### About this task
Search the material and gather each line with "many" in it.

### Given records
___

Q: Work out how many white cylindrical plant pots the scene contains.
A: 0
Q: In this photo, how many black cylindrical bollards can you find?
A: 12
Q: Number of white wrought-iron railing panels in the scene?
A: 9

___

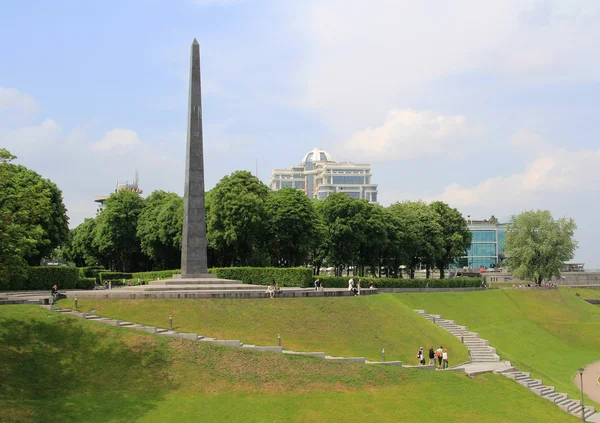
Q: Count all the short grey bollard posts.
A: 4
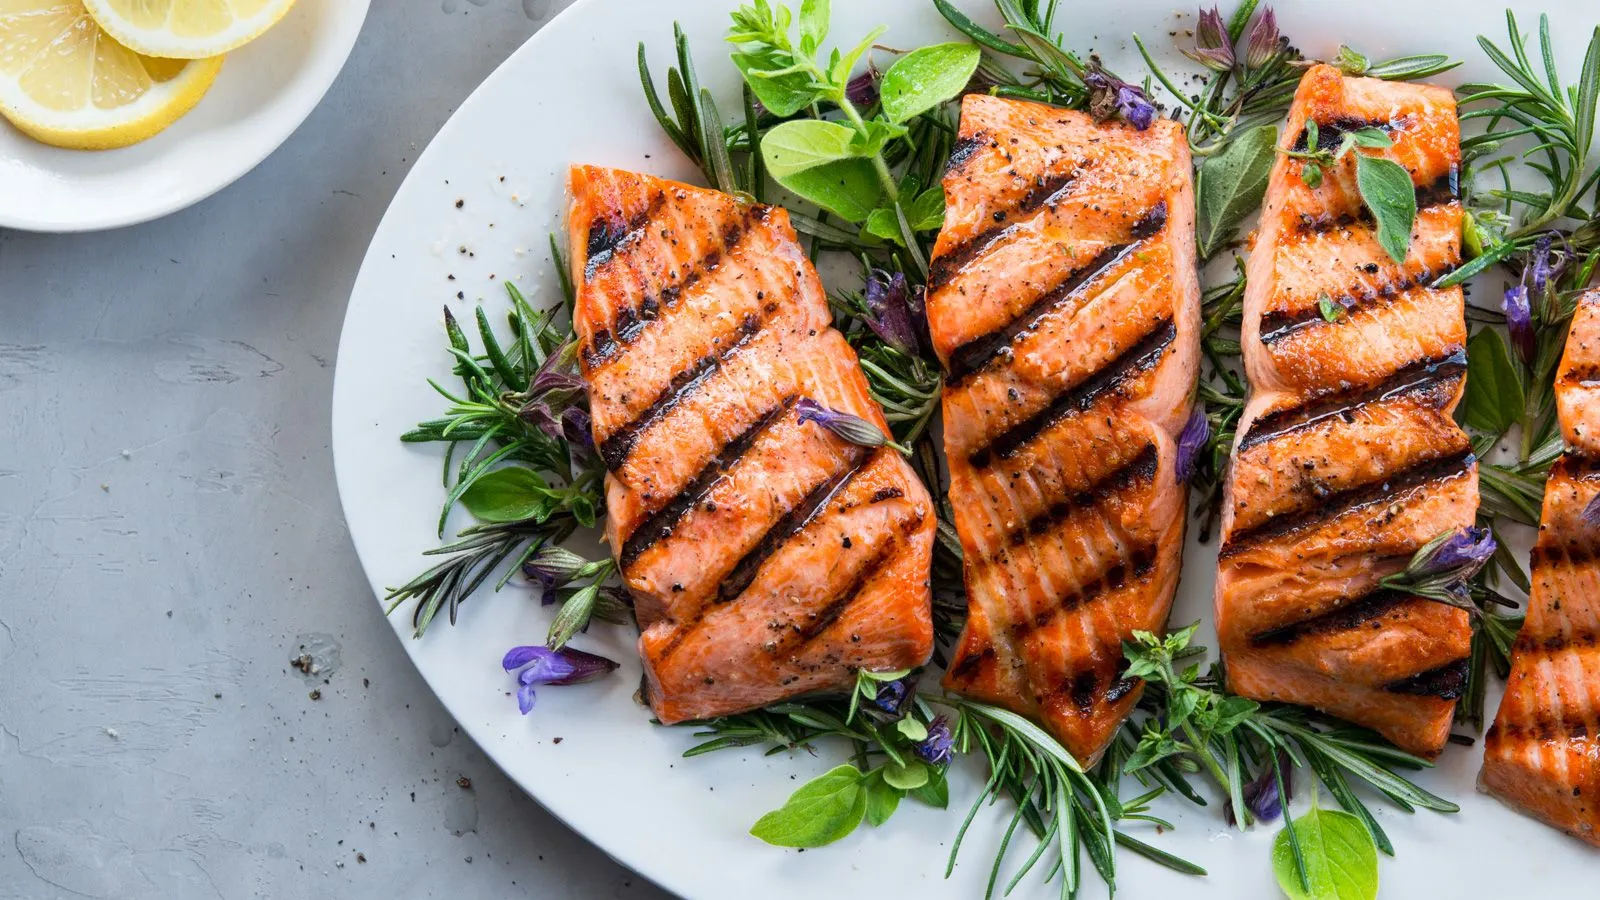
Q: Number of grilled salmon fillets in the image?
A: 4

___

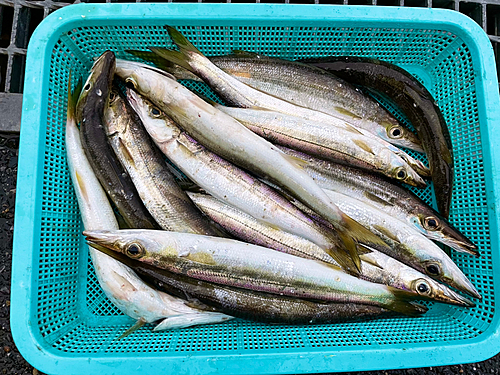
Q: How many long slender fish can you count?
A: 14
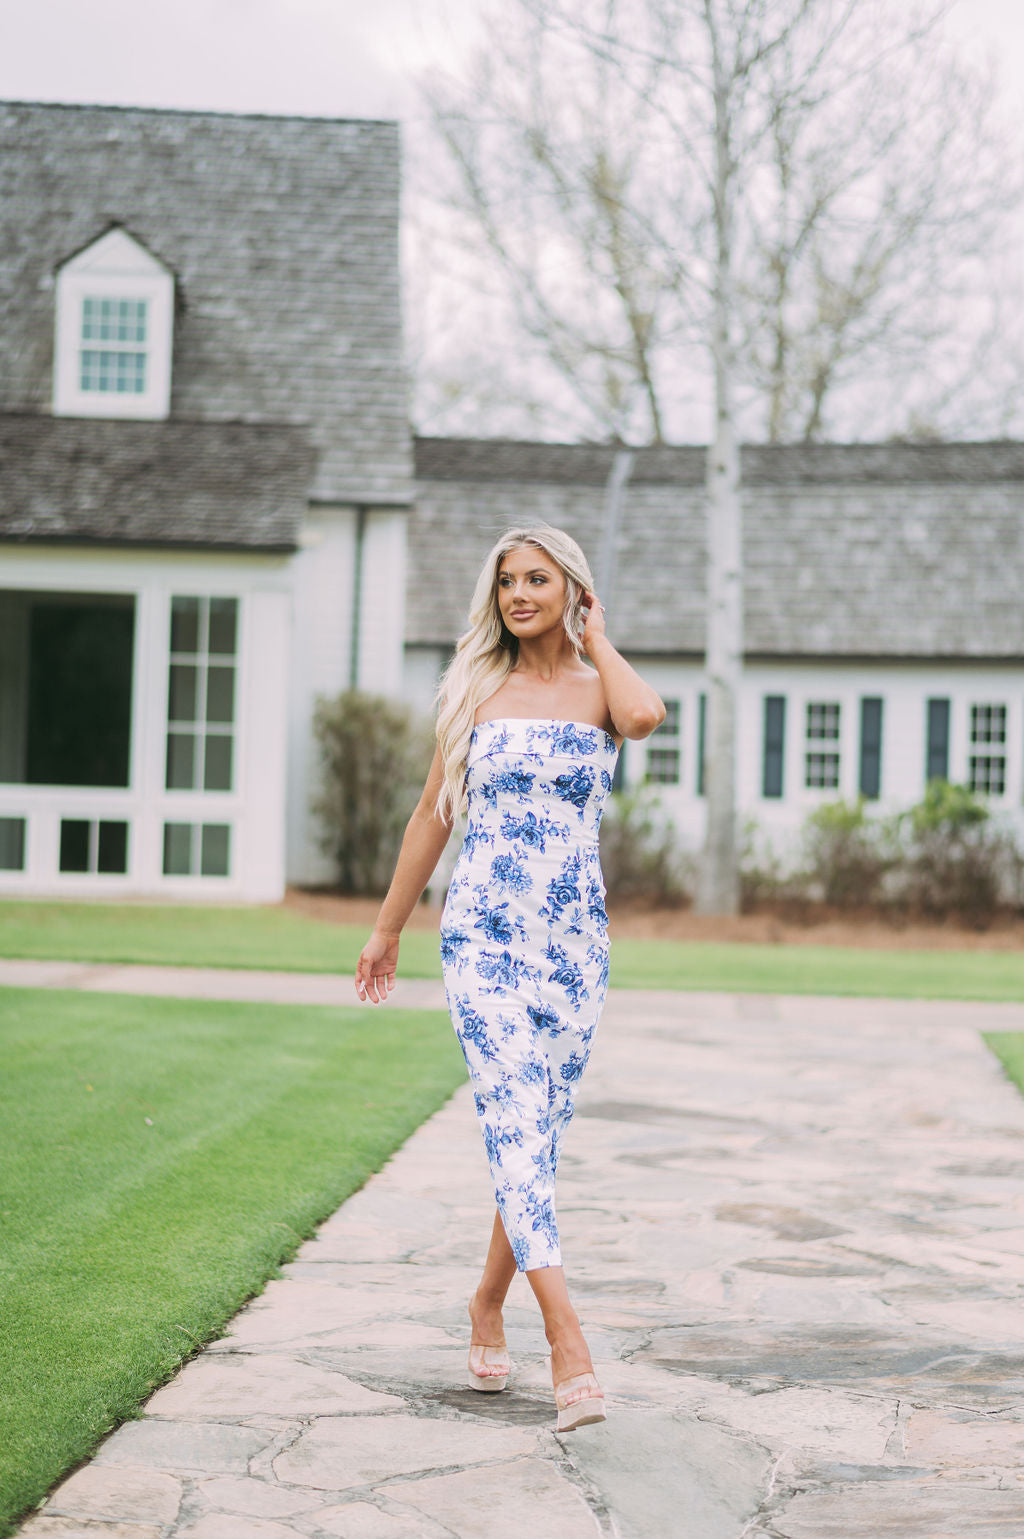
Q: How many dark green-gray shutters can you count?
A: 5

___

### Written answer
Q: Work out how many white cylindrical plant pots the scene contains.
Q: In this photo, how many black cylindrical bollards can you find?
Q: How many long slender fish can you count?
Q: How many dark green-gray shutters can you count?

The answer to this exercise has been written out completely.